May 13, 2016 By Michael Florio
Several Astoria residents questioned the Department of Transportation and elected officials about their decision to convert Shore Boulevard into a one-way street at a town hall meeting held at the Museum of the Moving Image last night.
Assembly Member Aravella Simotas, who hosted the town hall that included representatives of several City and State agencies, said the decision was made after local officials and the DOT held visioning sessions with residents.
“This has been such a long-standing issue,” Simotas said. “We have received complaints regarding Shore Boulevard on a daily basis for a long time—often about people speeding.”
But many residents who attended last night’s town hall opposed the plan.
Harry Panagiotopoulos, owner of the Sweet Spot at 22-72 31st Street, said he was “disturbed” by the DOT’s decision to redesign Shore Boulevard since everyone he knows is against it.
“We don’t know who asked for it or who wants it,” Panagiotopoulos said.
Several residents shouted that they too oppose it.
The DOT’s redesign will turn Shore Boulevard into a one-way street, which will make room for a protected bike lane on the side of the roadway replacing the one currently on the sidewalk.
Community Board 1 approved the plan in February.
Moving the bike lane into the street will also narrow the roadway, therefore causing motorists to slow down, said Albert Silvestri, Queens Deputy Borough Commissioner with the DOT.
Council Member Costa Constantinides said many residents have complained about speeding and have also asked to move the bicycle lane off of the pedestrian sidewalk, while not forfeiting any parking spaces.
“We had to compromise to make everyone happy,” he said. “This is only step one of a larger plan to calm the surrounding streets.”
Panagiotopoulos disagreed, stating that a one-way street will make things more chaotic.
“If there is an accident how will police cars and ambulances get there?” he asked. “This is not making the street safer, it will do the opposite.”
Another resident said installing speed cameras along Shore Boulevard would be a better solution. However, the DOT is not permitted to install cameras at that location, Silvestri said.
Simotas pointed out that if the plan to convert the boulevard to a one-way street does not work it will be revisited.
“This is not set in stone,” she said. “If the solution doesn’t work we have to work together and find another.”
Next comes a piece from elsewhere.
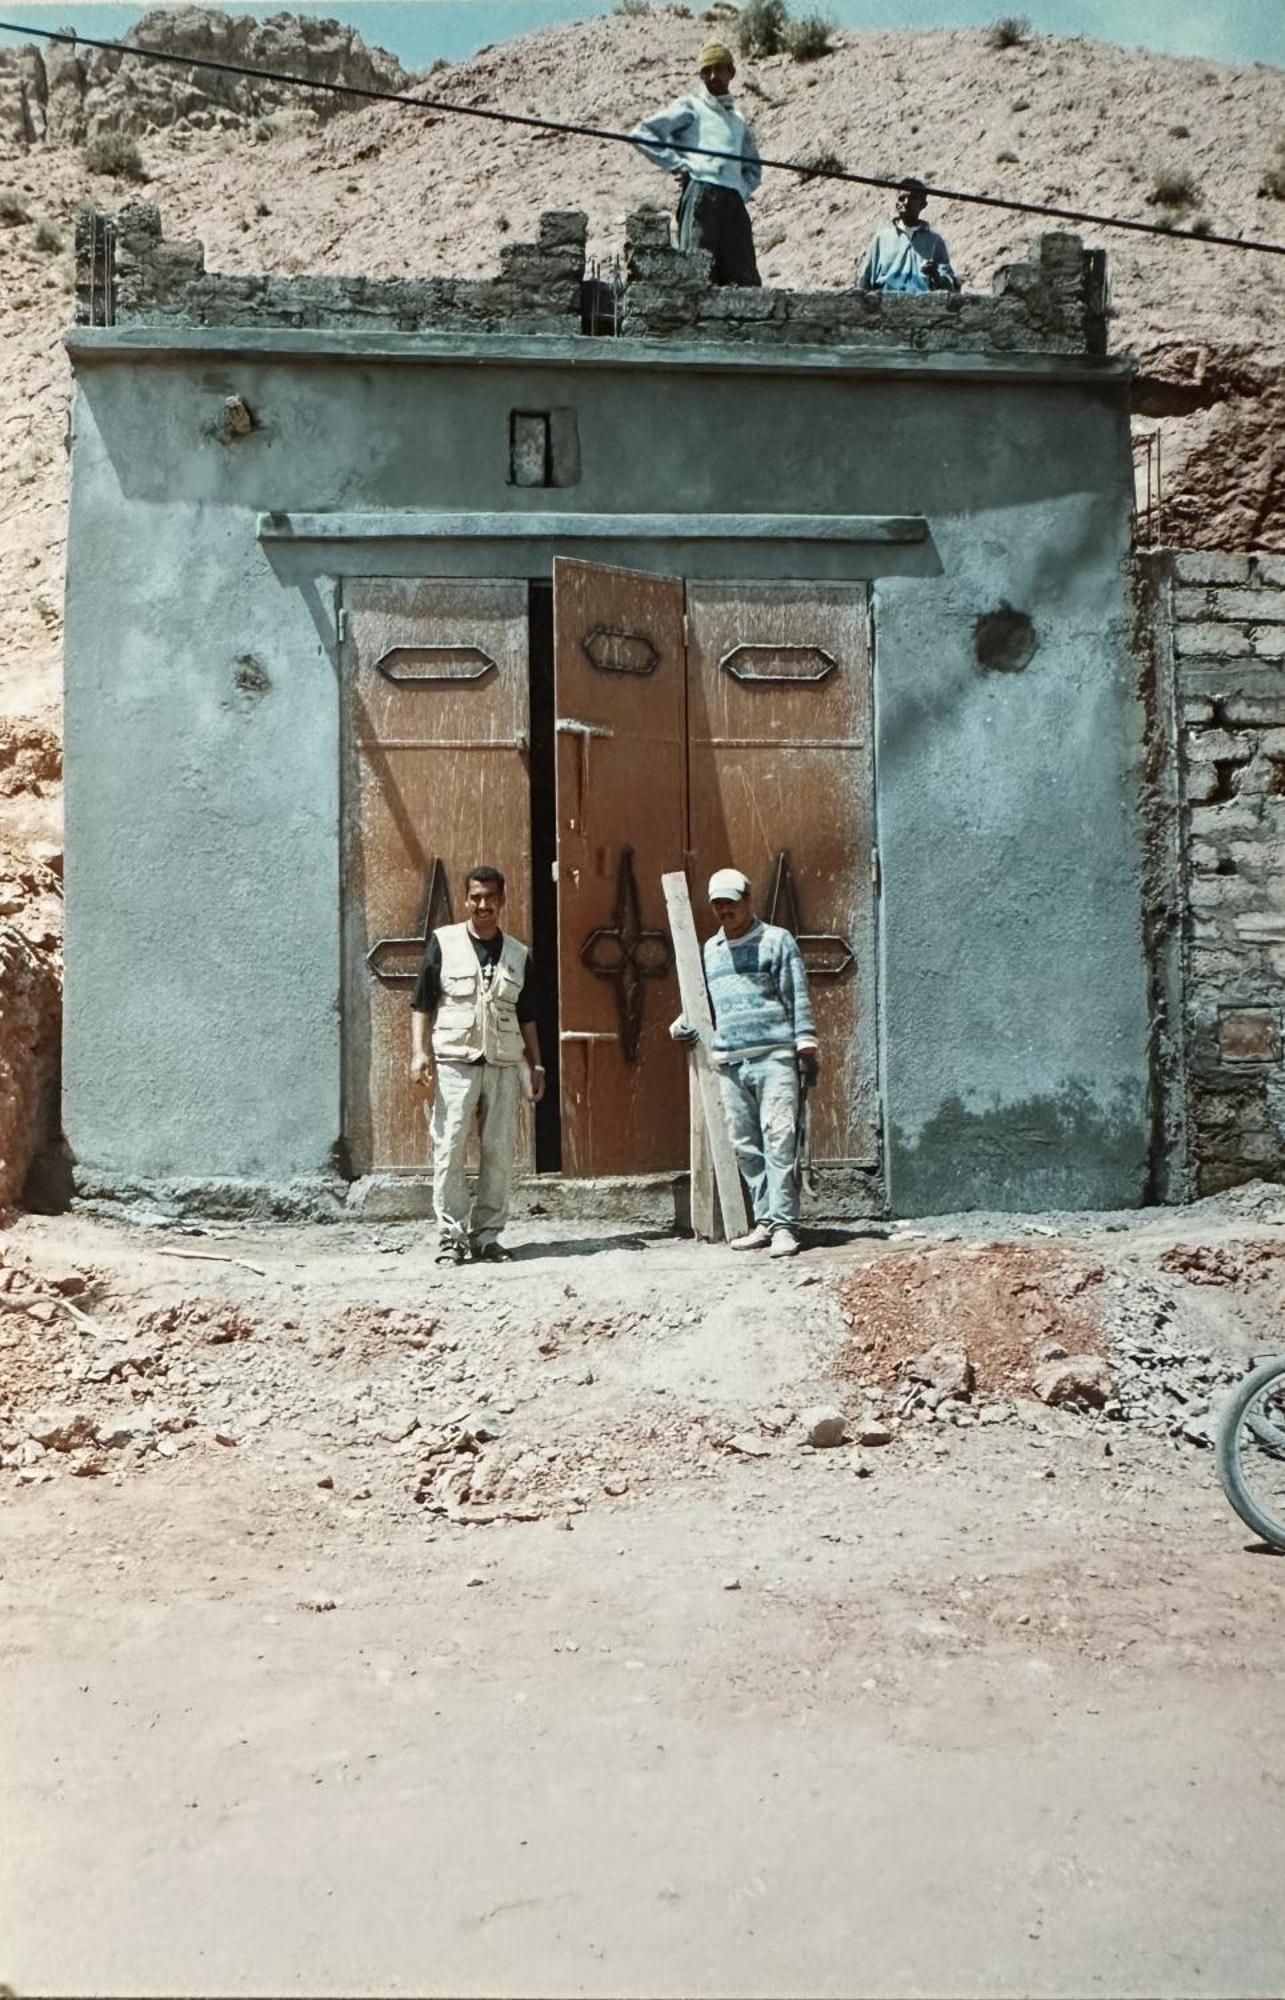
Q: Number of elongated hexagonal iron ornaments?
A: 3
Panagiotopoulos was not pleased to hear that.
“We will have to spend money to change this and spend more money to revert it back,” he said.
Silvestri, however, said that this project will not be costing millions of dollars.
Despite the opposition, Rose Marie Poveromo, Founder and President of the United Community Civic Association, stated that the community has to be more vocal.
“There are more people on the panel than in the audience,” Poveromo said to the roughly 40 people in attendance. “The community needs to come out and be vocal to get things done.”